Social housing and situation of Roma minority in Albania

AuthorLindita Xhillari - Juliana Cici
PositionDeputy Commissioner/Ombudsman
Pages184-187
ISSN 2410-3918
Acces online at www.iipccl.org IIPCCL Publishing, Tirana-Albania
Academic Journal of Business, Administration, Law and Social Sciences Vol. 2 No. 1
March 2016
184
Social housing and situation of Roma minority in Albania
PhD Lindita Xhillari
Deputy Commissioner/Ombudsman
LL.M. Juliana Cici
Deputy Commissioner/Ombudsman
Abstract
The right to social housing is sanctioned as a fundamental human right in a number of
international instruments ratified by Albania, but currently this right does not find adequate
protection in Albania’s legislation.
The Committee on Economic, Social and Cultural Affairs of the United Nations, has set
standards concerning the right to adequate housing. The right to social housing should not be
equated with having a roof over head, but should be seen as the right to live somewhere
safely and with dignity. The right to social housing should be provided to all people regardless
of their income and implemented in a manner consistent with their resources.

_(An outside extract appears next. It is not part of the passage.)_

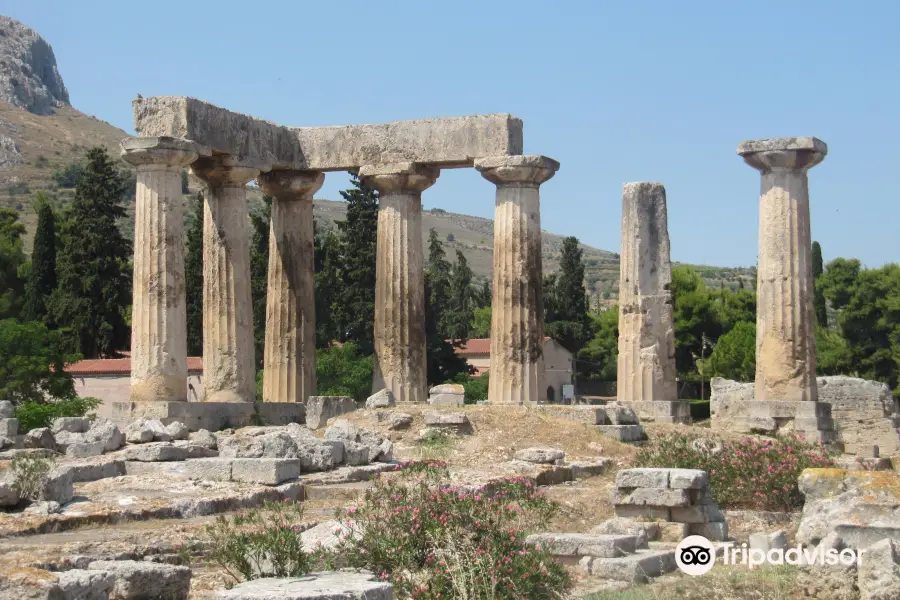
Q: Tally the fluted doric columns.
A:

Lack of an adequate legal framework of the right to housing, today has consequences on
several issues as for examples the case of the eviction of Roma to the Lake area in Tirana, lack
of adequate housing, families with low income, beneficiary families by the aid schemes,
homeless women victims of domestic violence, or even the category of tenants housed in former
state apartments.
Through this paper we will seek to cover many issues and present some recommendations for
the improvement and creation of facilities for vulnerable groups such as the Roma minority,
in order to meet and set objective standards regarding social housing.
Keywords: Social housing, Roma Minority, standard, legal framework, principal rights.
Introduction
The right to social housing is closely linked with the right to own a house, a right on
a property, while other forms of housing such as rental housing or social housing
where “ownership” is missing are not considered effective. In many countries housing
policies are directed to a large extent by granting loans to buy a flat.

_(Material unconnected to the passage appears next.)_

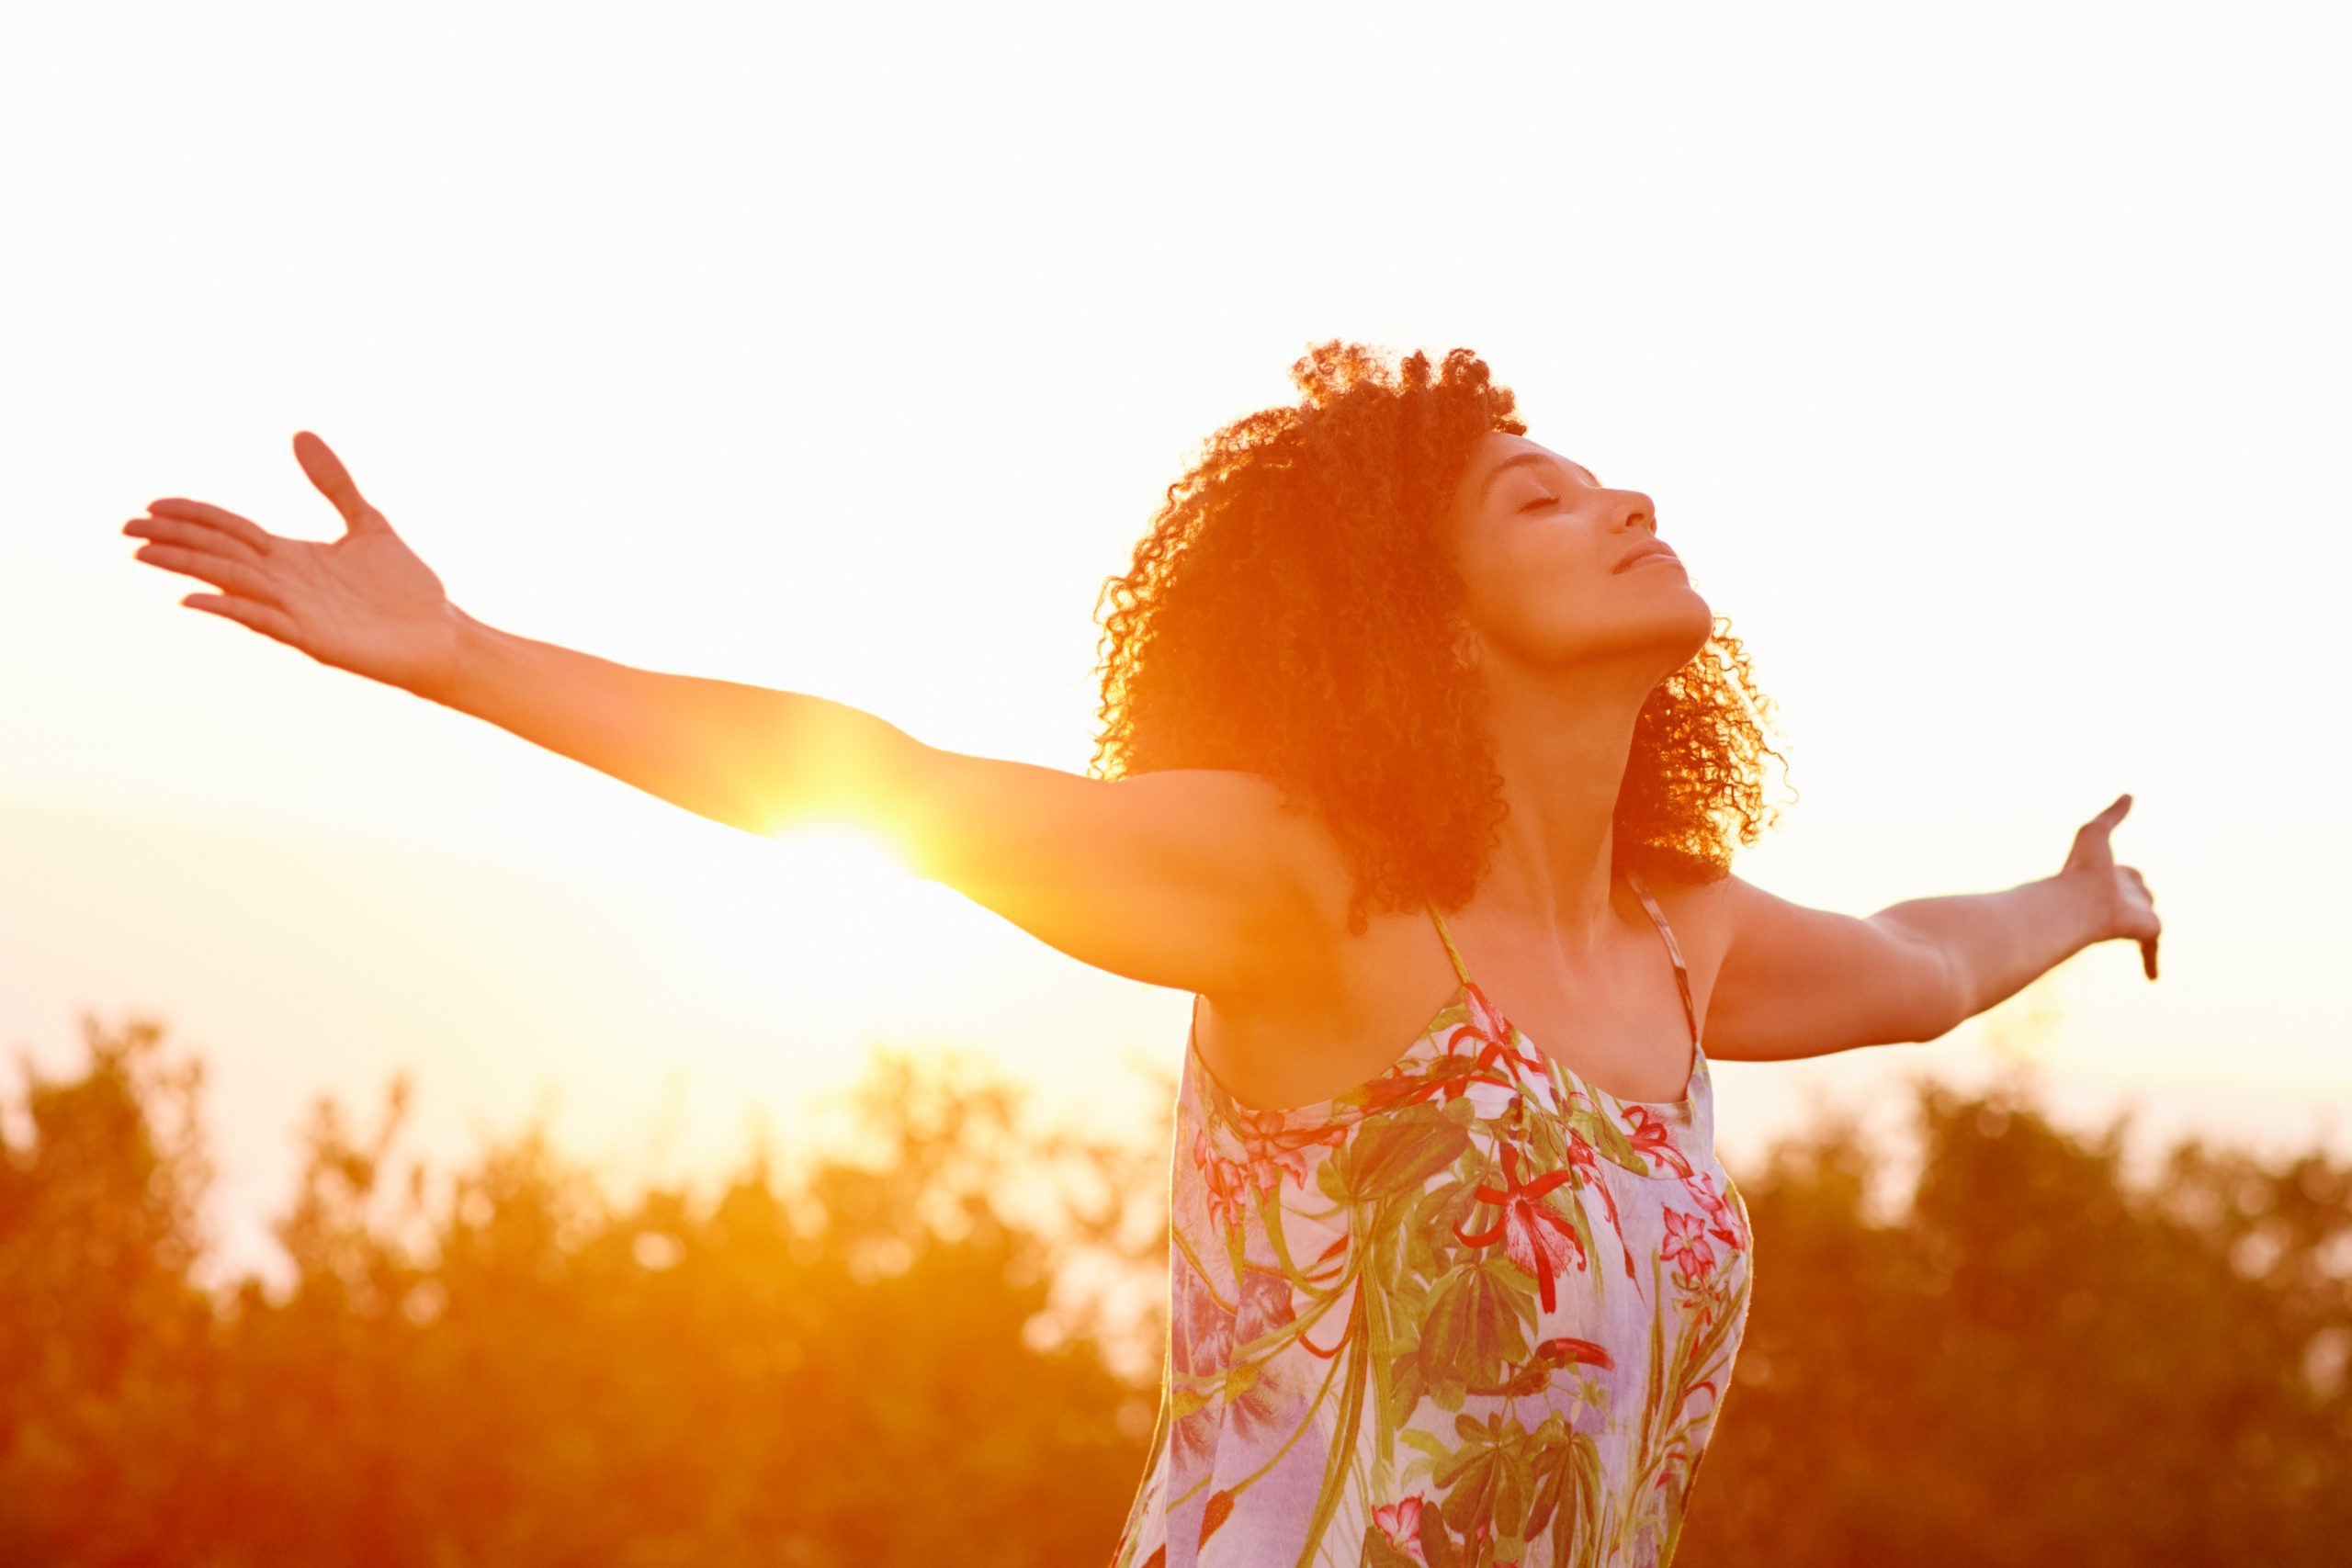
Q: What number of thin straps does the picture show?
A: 2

Thus, states have no obligation to ensure that everyone owning a home is in the quality
of the owner and it is a bad policy that housing is seen as a market issue, and constitutes
a serious violation of the right to housing.
UN special rapporteur of considering adequate housing as a component which must
be in accordance with the appropriate standard of living has criticized the way countries
rely only on loans, treating them as key components of programs housing. This is because
home loans are subject and an increasingly growing global financial market.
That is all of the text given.